> [About this task]: In the entries that follow, find each line with the word "tell" and copy it.
—————
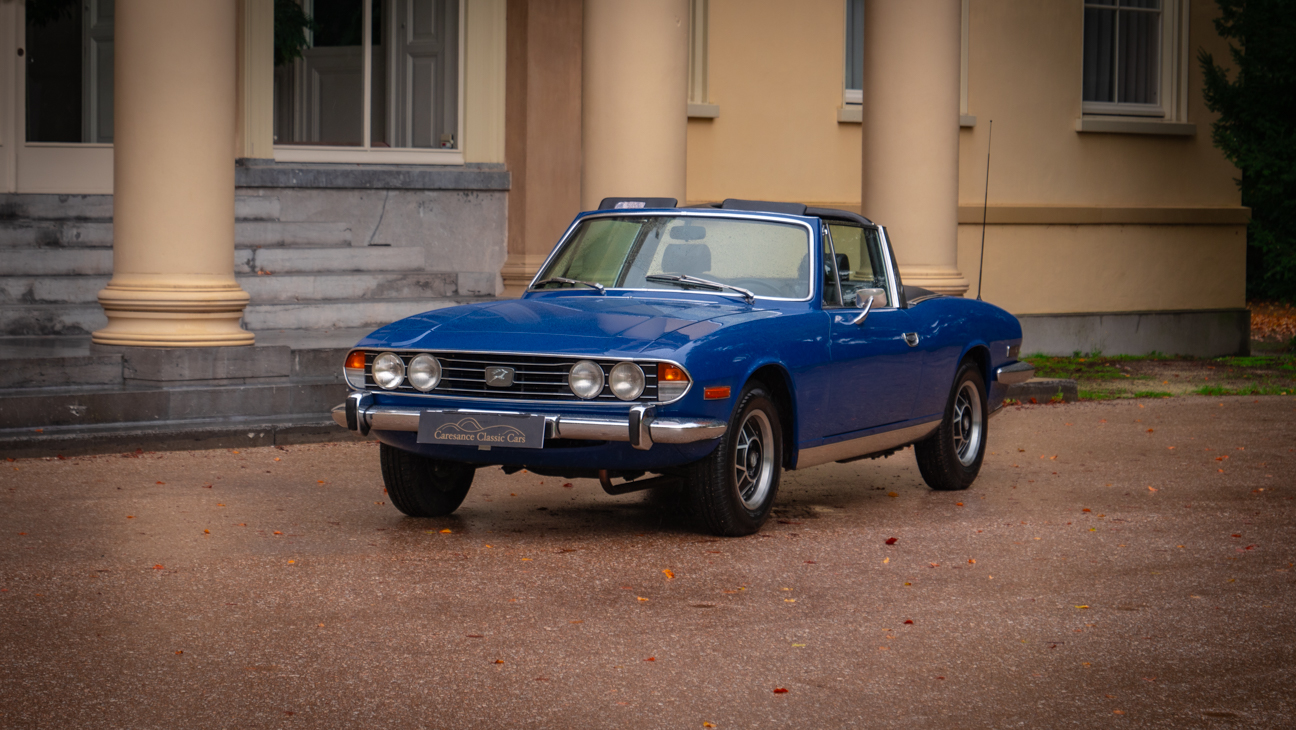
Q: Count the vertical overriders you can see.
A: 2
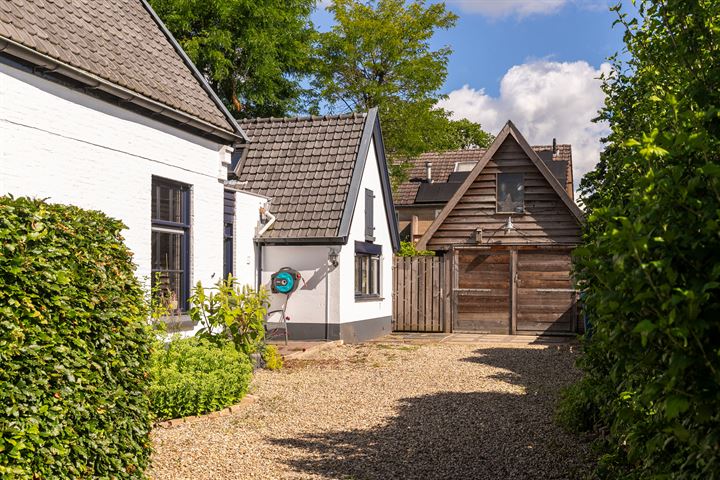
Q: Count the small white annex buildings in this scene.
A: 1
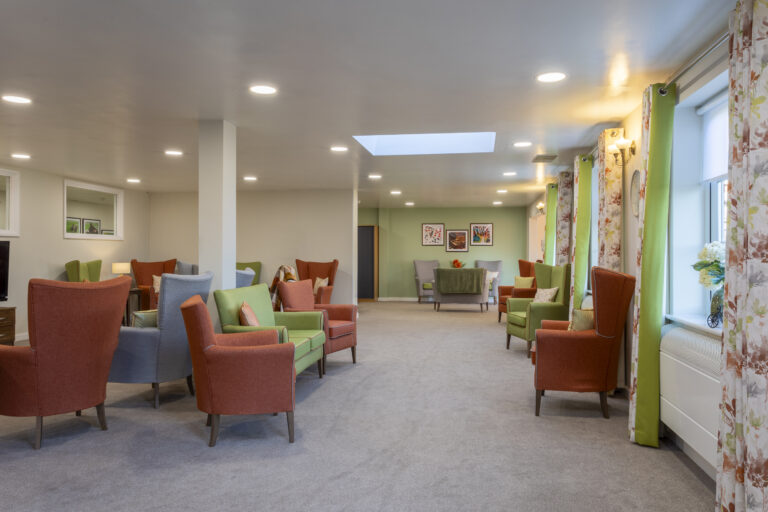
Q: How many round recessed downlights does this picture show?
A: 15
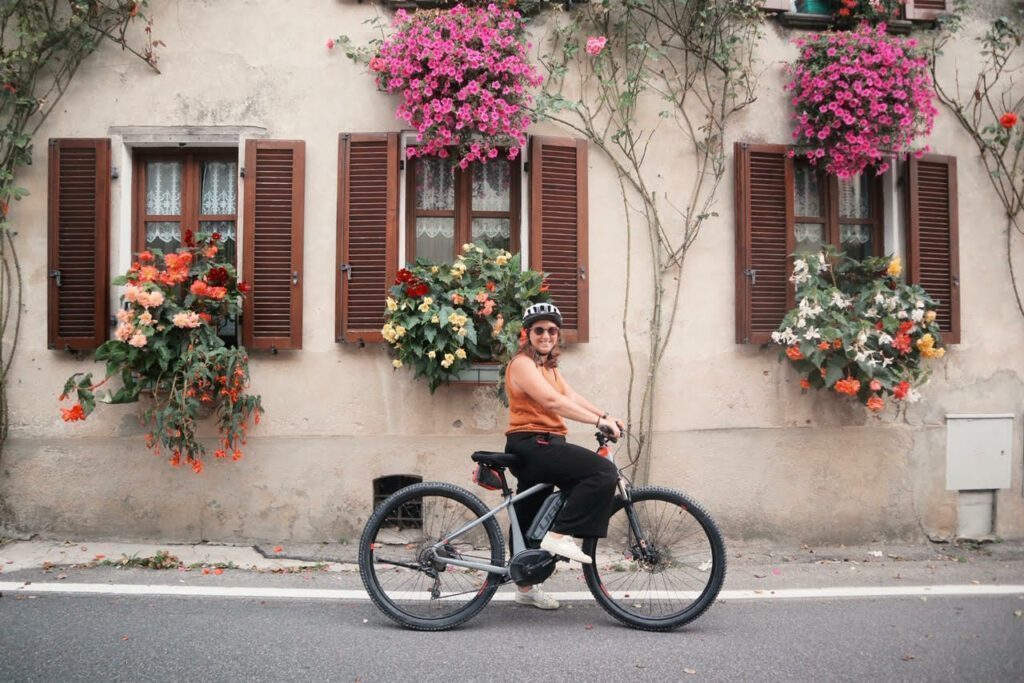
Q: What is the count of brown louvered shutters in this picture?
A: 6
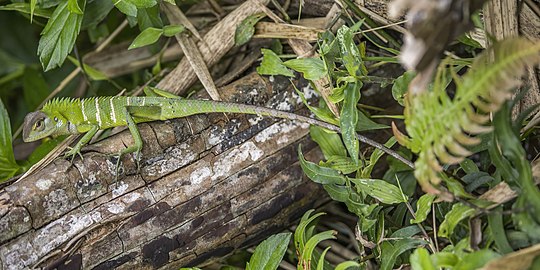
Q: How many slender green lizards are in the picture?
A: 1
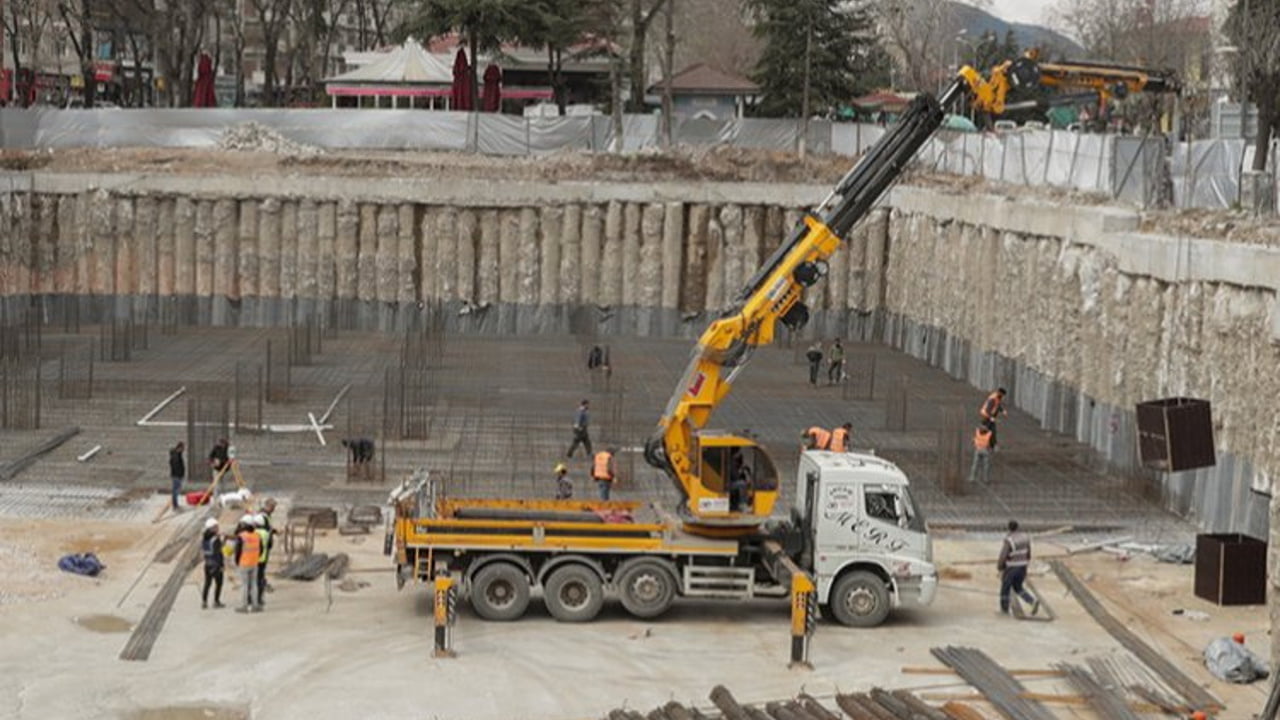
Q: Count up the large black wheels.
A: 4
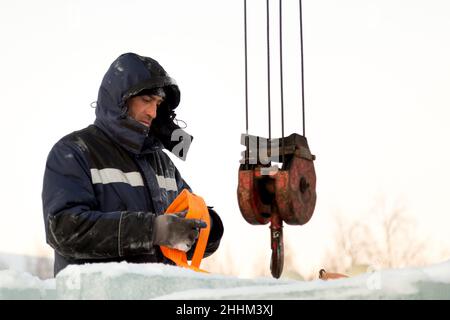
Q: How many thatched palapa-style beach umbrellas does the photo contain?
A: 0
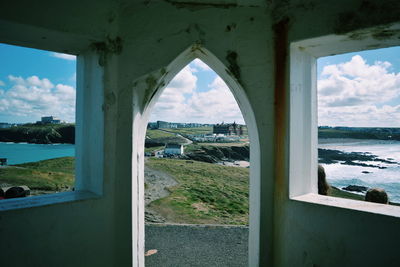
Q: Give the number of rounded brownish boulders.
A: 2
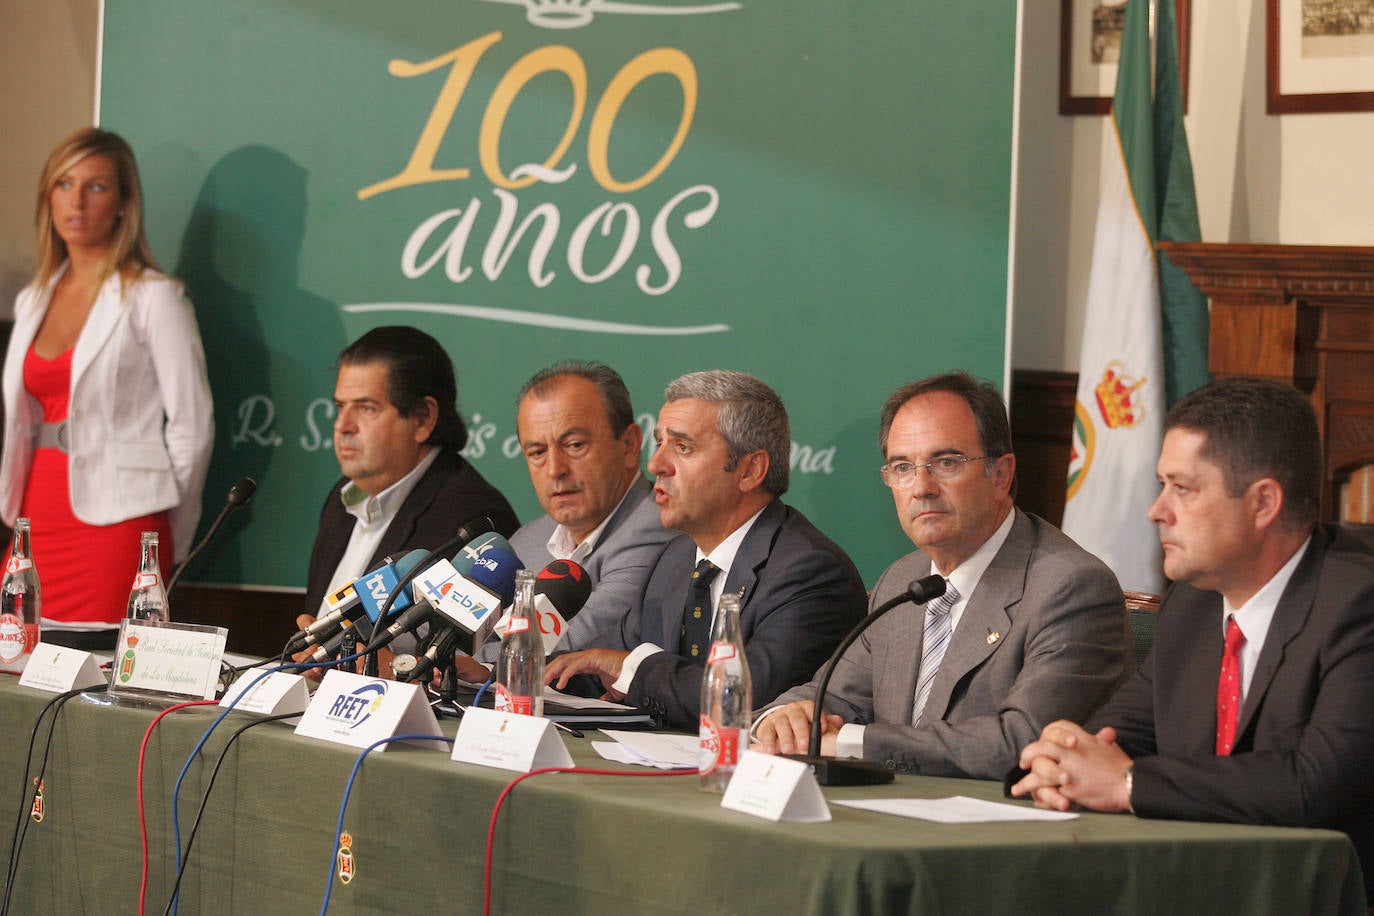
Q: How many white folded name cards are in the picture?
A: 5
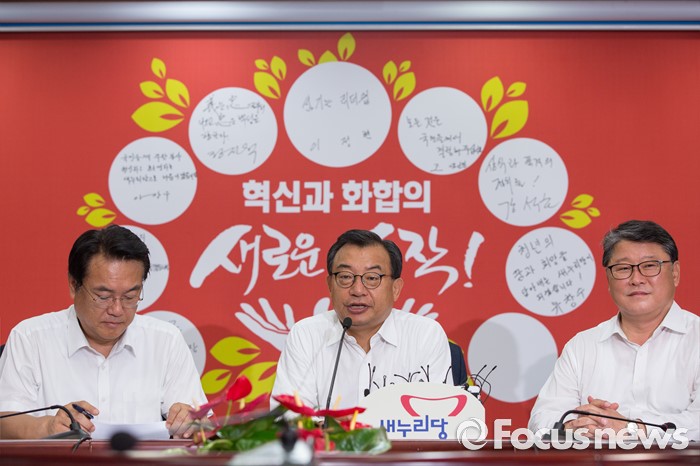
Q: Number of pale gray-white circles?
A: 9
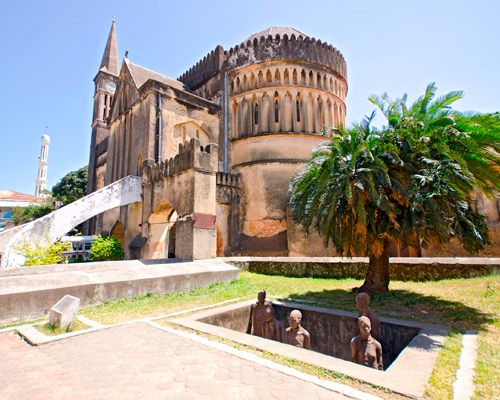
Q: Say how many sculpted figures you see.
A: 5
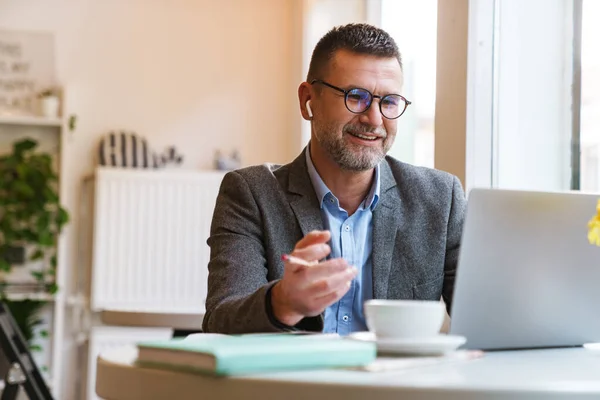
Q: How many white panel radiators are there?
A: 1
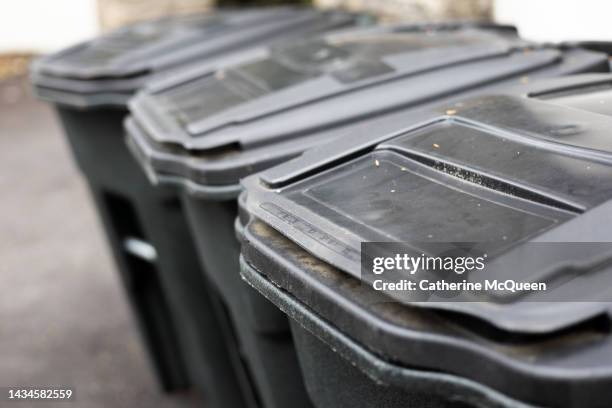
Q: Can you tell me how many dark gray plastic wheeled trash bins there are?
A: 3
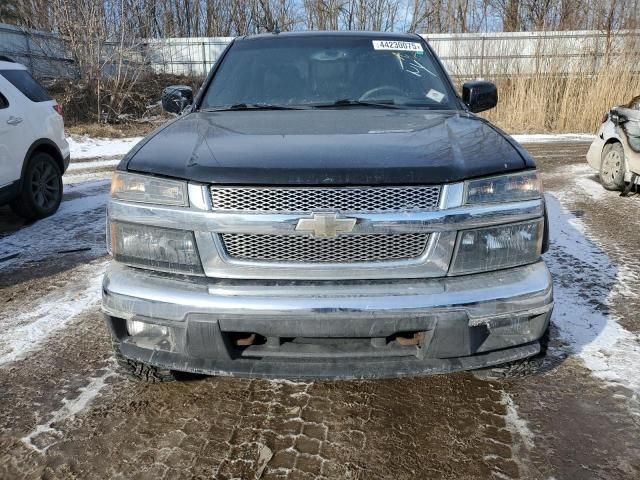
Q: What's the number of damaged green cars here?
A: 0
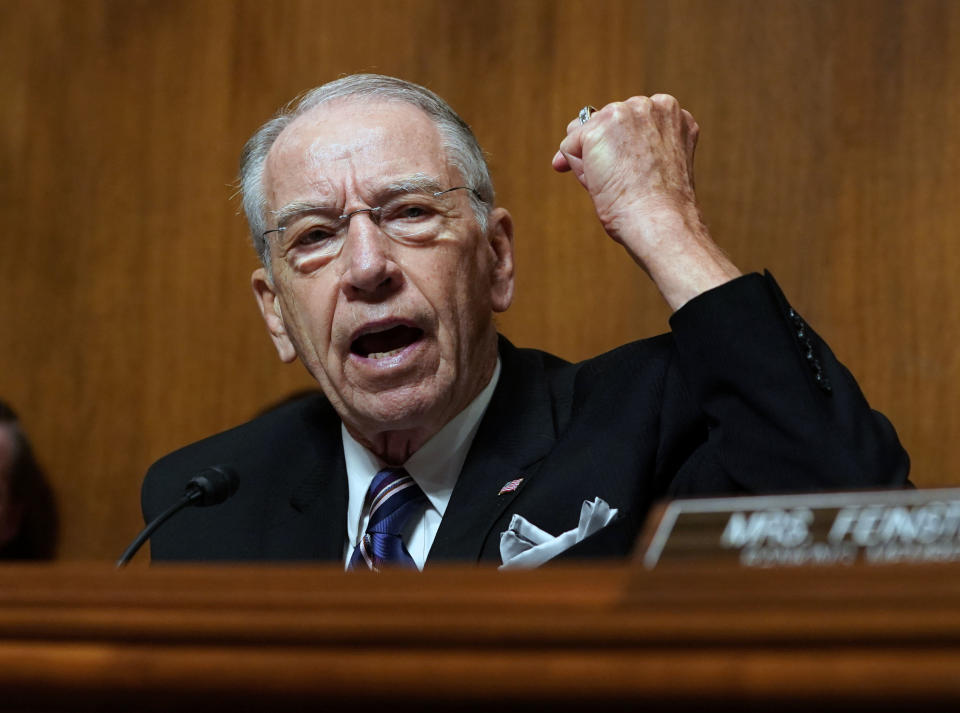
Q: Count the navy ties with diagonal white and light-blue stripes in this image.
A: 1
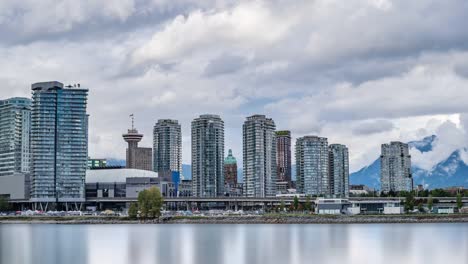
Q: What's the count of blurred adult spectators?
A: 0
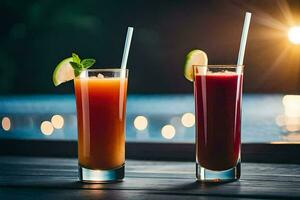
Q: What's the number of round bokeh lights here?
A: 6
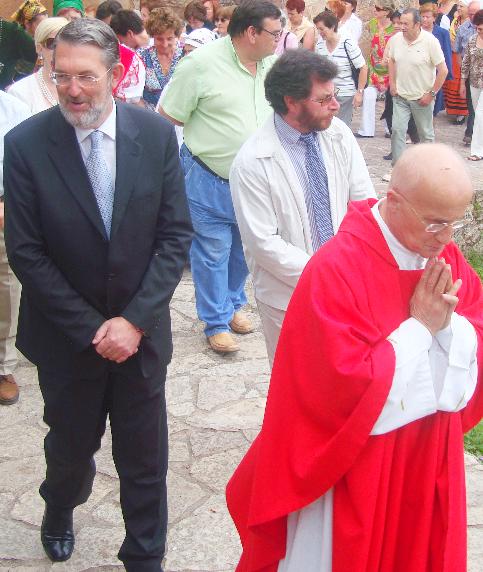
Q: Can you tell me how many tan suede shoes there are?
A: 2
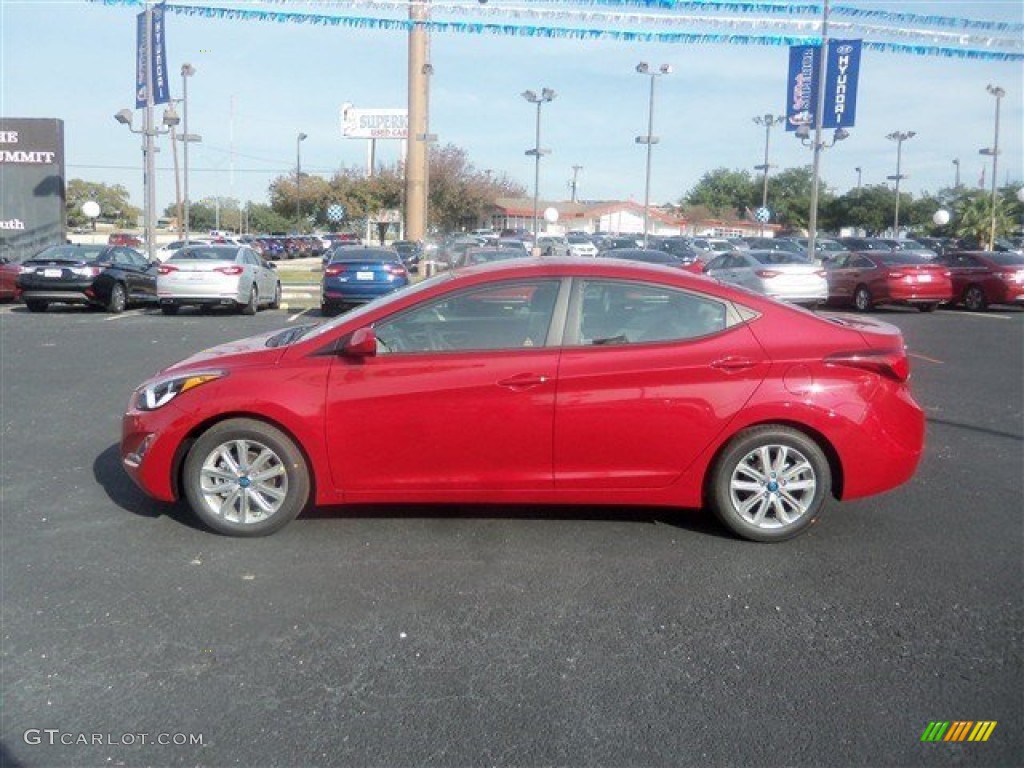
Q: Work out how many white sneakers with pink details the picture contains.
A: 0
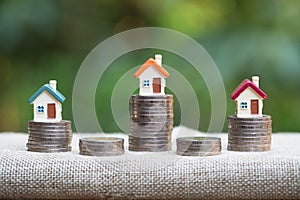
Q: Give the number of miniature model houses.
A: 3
—————
> [Written solution]:
Q: Can you tell me how many dark gray plastic wheeled trash bins there are?
Q: Can you tell me how many tan suede shoes there are?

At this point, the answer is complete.